Mais de uma hora de viagem por estrada de terra com pedra, enfim saímos da área rural.
Na segunda rodoviária da cidade entra ela, Daiana. Linda, estilo roqueira, vestida toda de preto, calça rasgada, camisa de uma banda chamada Metálica, fones de ouvido, boné meio de lado na cabeça, cabelos pretos grandes com mechas coloridas, óculos escuros, tênis All Star preto e uma mochila nas costas.

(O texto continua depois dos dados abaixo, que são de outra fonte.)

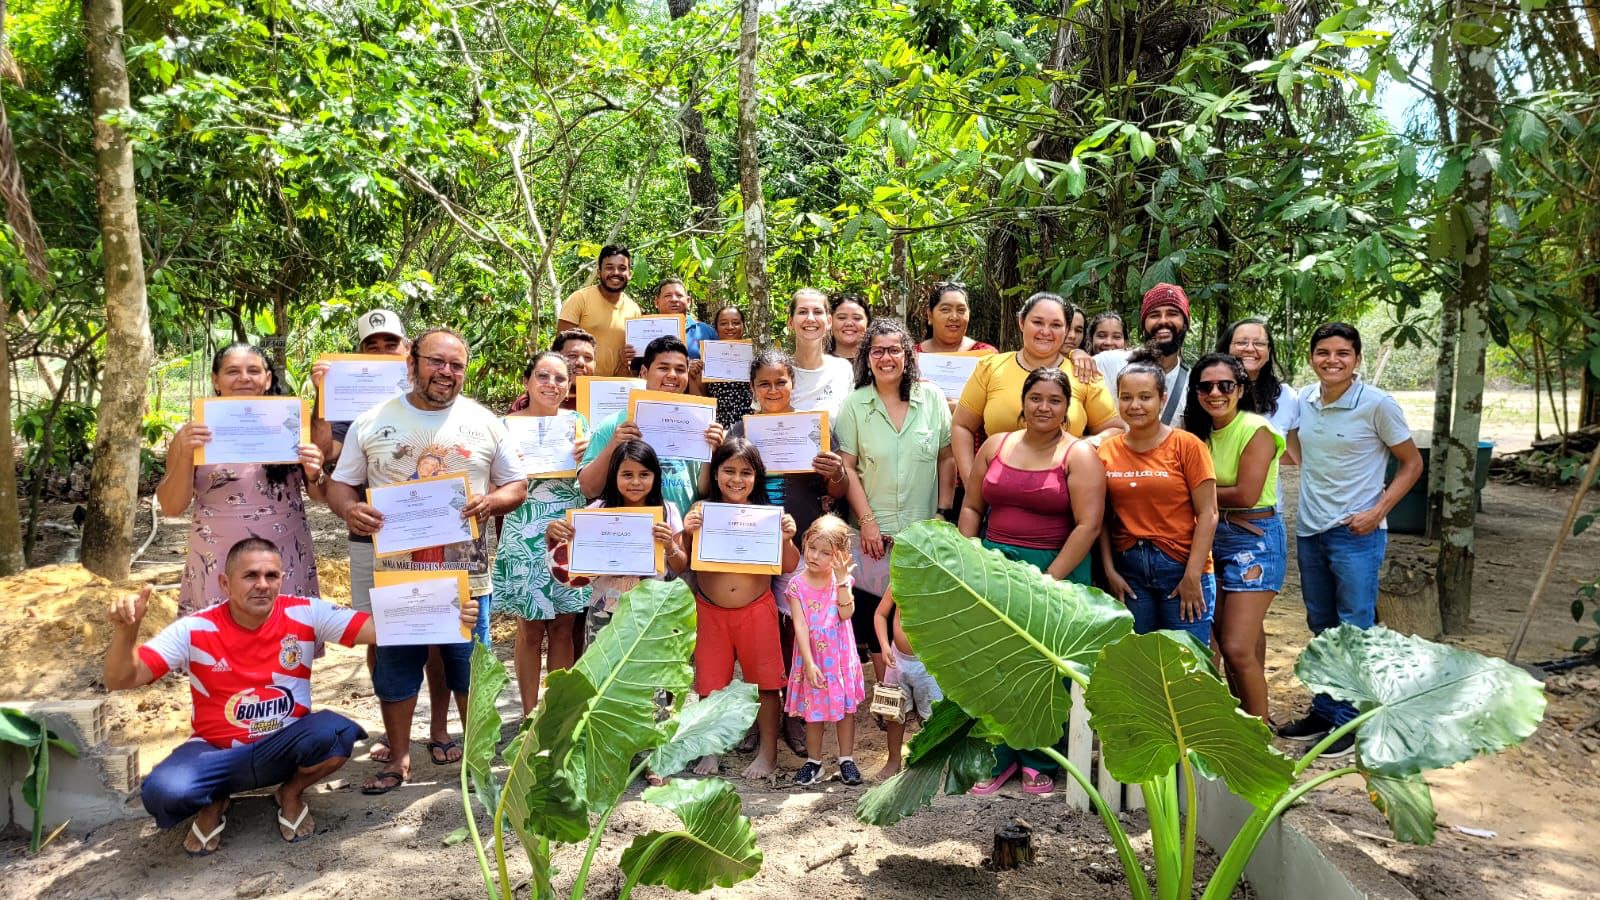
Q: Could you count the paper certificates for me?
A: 13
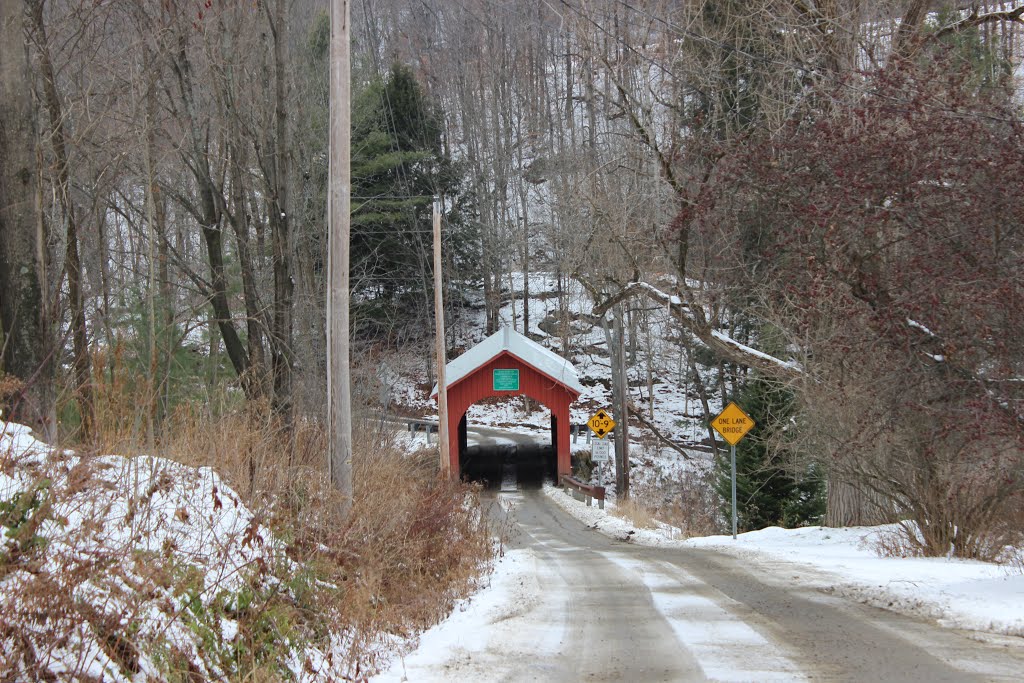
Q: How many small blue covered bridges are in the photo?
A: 0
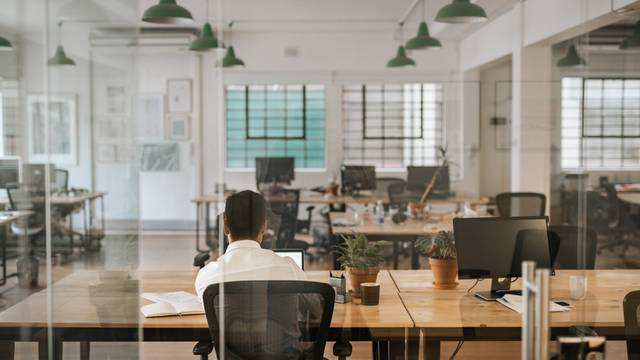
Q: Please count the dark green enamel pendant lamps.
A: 10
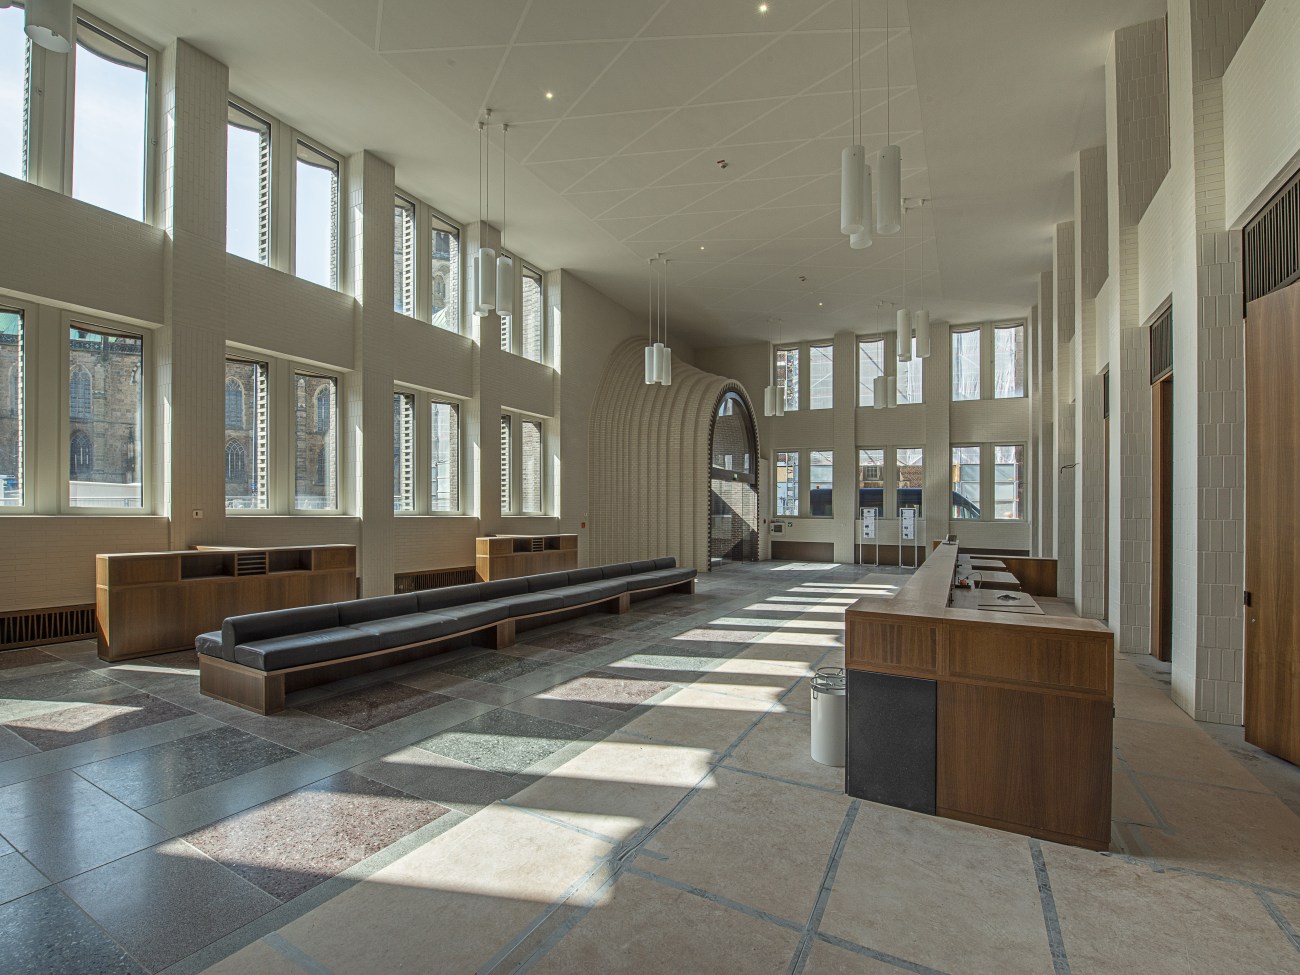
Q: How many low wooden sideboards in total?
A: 2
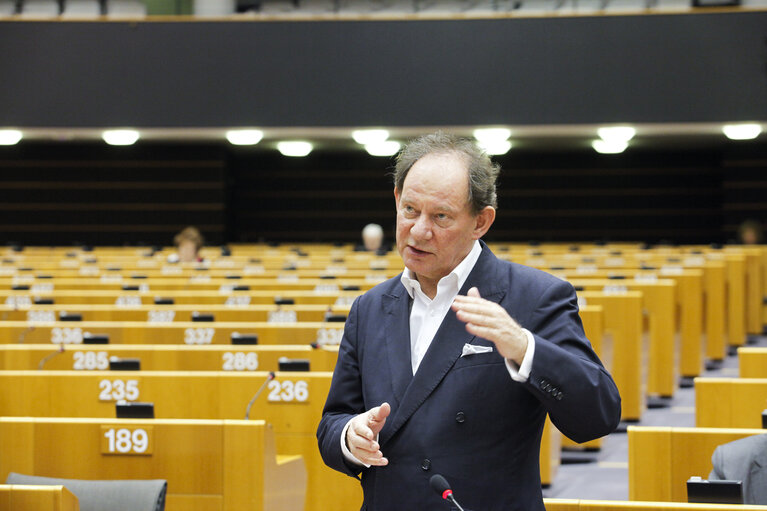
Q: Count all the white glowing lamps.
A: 11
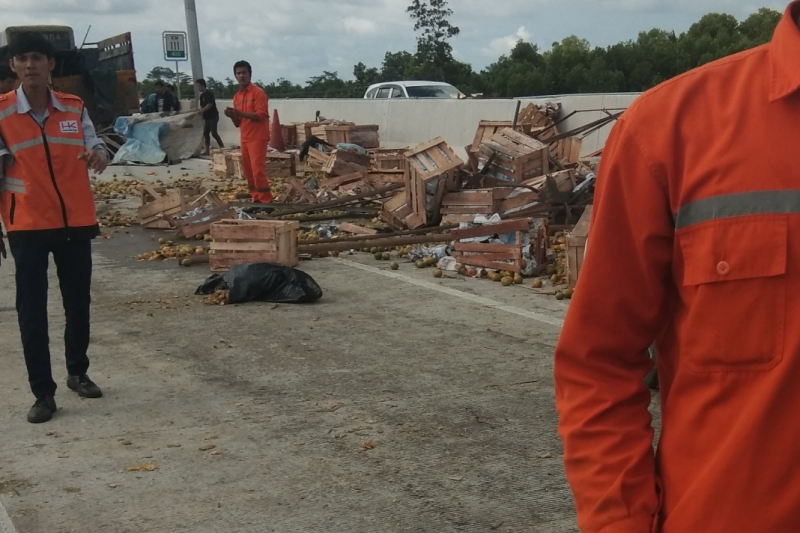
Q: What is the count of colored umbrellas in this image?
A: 0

Sentou do meu lado, cantando alto, mascando chiclete de boca aberta, dançando desengonçada.
Ri olhando-a.
- Qual é? Tá vendo alguma palhaça?
Me empurrou no peito, tirando os fones do ouvido e o óculos.
- Desculpa.
Percebi, ela ia continuar puxando briga, mas depois de me olhar dos pés à cabeça, ficou um tempo abobada, por fim me estendendo a mão.
- Diana. Qual seu nome?
- Franciele. - Apertei a mão dela.
- Bonito nome, assim como a dona. Na moral gata, não sai rindo assim das pessoas que você vai acabar parando no hospital, de tanta porrada que leva, vlw?
- Obrigada por avisar. Eu não sou daqui.
- De onde você é?
Disse à ela, dali em diante o papo fluiu sem problemas.